I think one of the things the plaintiff is arguing, which I think is valid, is that the food is not prepared the same way even if the ingredients are the same. The example they use is that the burger patty is browned on the outside but not cooked through, so appears to be a much bigger portion of meat than is actually if the burger. It's similar to the bait and switch scam of putting all the filling at the top, making it appear the sandwich or burrito is filled with that quantity, but then you open it up and it's mostly empty.
I think the argument that "we said the exact weight so it's fine" is BS because few people intuitively understand how much ounces of meat or how many grams a sandwich is, but they can intuitively understand a picture of food.

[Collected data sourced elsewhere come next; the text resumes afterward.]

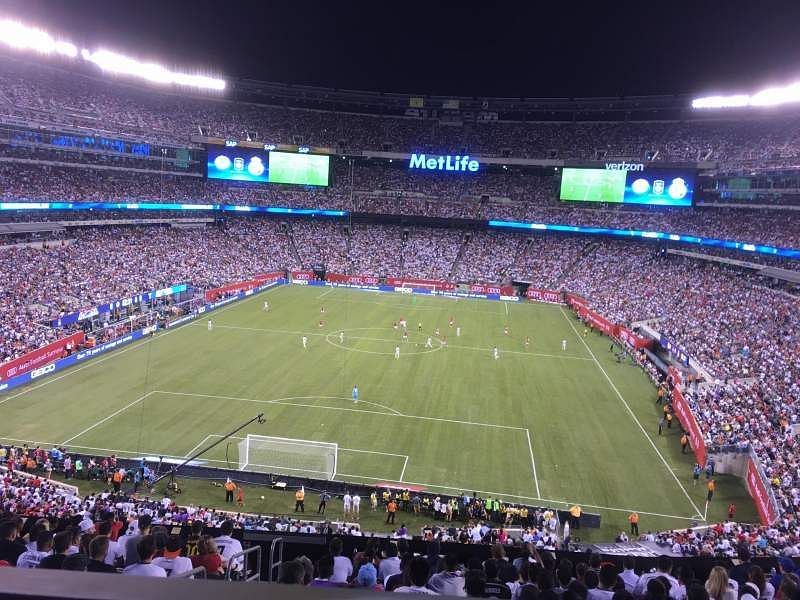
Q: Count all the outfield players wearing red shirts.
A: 10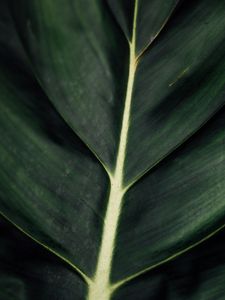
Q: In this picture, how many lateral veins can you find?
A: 6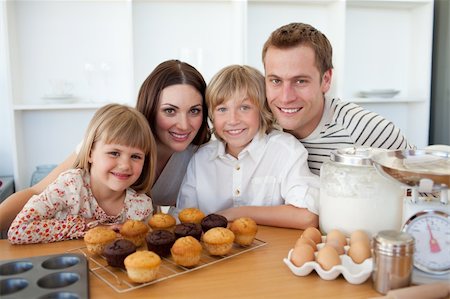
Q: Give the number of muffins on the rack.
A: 12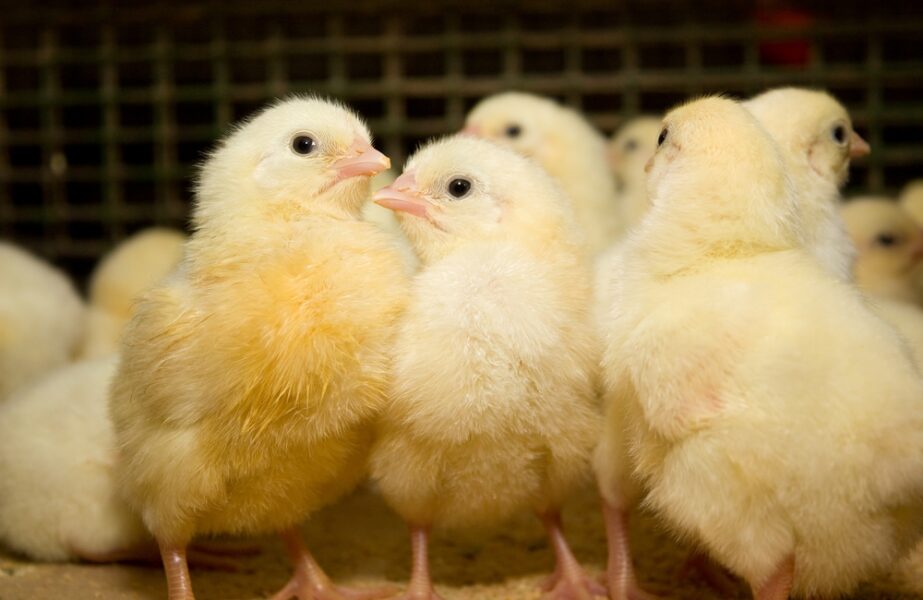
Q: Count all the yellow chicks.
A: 11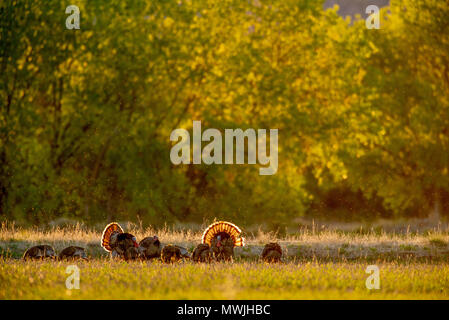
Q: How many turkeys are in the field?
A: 8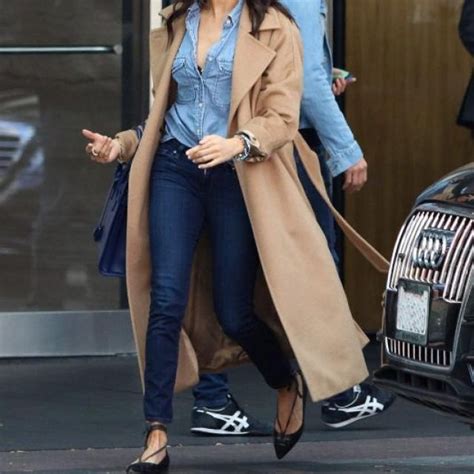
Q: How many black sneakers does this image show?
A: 2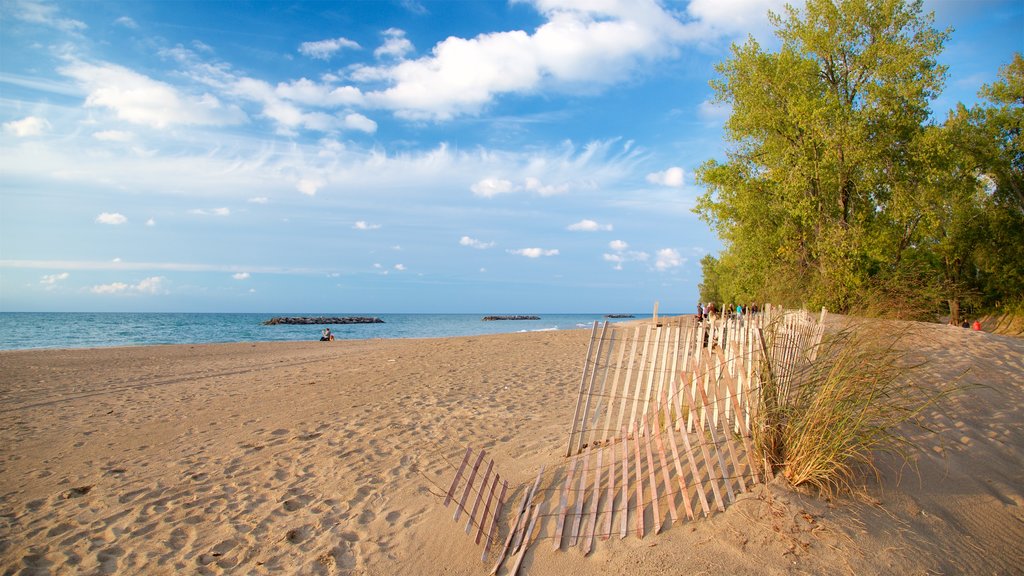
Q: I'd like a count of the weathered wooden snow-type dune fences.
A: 1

But then you have to throw the book at literally all of advertising. On TV it shows my chocolate snack bar flying through the air, followed by a trail of shiny milk and a rainbow! And in reality all I get is a boring brown bar lazily sitting in the wrapper. There's also no penguin holding it for me, darn.
I mean you have all the weights there, you have the calories there and they put the same ingredients into the burgers that they use in the photo shoot. Yes, it might be prepared differently, but who cares? Who seriously expects their food to look exactly like the advertisement, regardless if it's a burger, a candy bar or whatever?
Sure, they could put photos on the menu that look exactly like what you get. But then you'll have trouble knowing what's in the burger (as most ingredients would be hidden) and it would look unappetizing. Nobody wants that.
....and it would look unappetizing. Nobody wants that.
There's the problem. How about trying to make your food more appetizing. . .
Dude, it's fast food. It comes delivered in a wrapper or a small box that has been moved around all over the place.
This is not high end eating where they serve you your burger on a proper plate (those ones actually look nice).
Wrong industry.
And if you don't like it, why the hell would you keep going there?
Who seriously expects their food to look exactly like the advertisement
If that was the case, why are they showing tasty burgers? And not like puppies or boobs or something that will engage more people?
If everyone knows what's on the screen is not their real food, why does it look suspiciously like their real food only tastier?
I mean, they often do?
Take TV advertisements for the food, there's often a mascot, actors and other props.
Or look at the menu for a milk shake, you only get a pink or beige or brown liquid, but the menu shows a chocolate bar, fruits or whatever. Nothing you can actually find in the food you then receive.
In 9 out of 10 cases the menu and ads are highly polished up and don't look like a photo of the real thing.
But they do. They show something that is close to the real thing, but not the real thing. The whole purpose is to deceive.
they often do?
You're missing the point. In an ad for a burger, why do they put a burger on the screen? Not the burger you'll actually get, but one that's similar but tastier looking.
they won, we all lost
When they’re ALL WRONG they gotta be right right?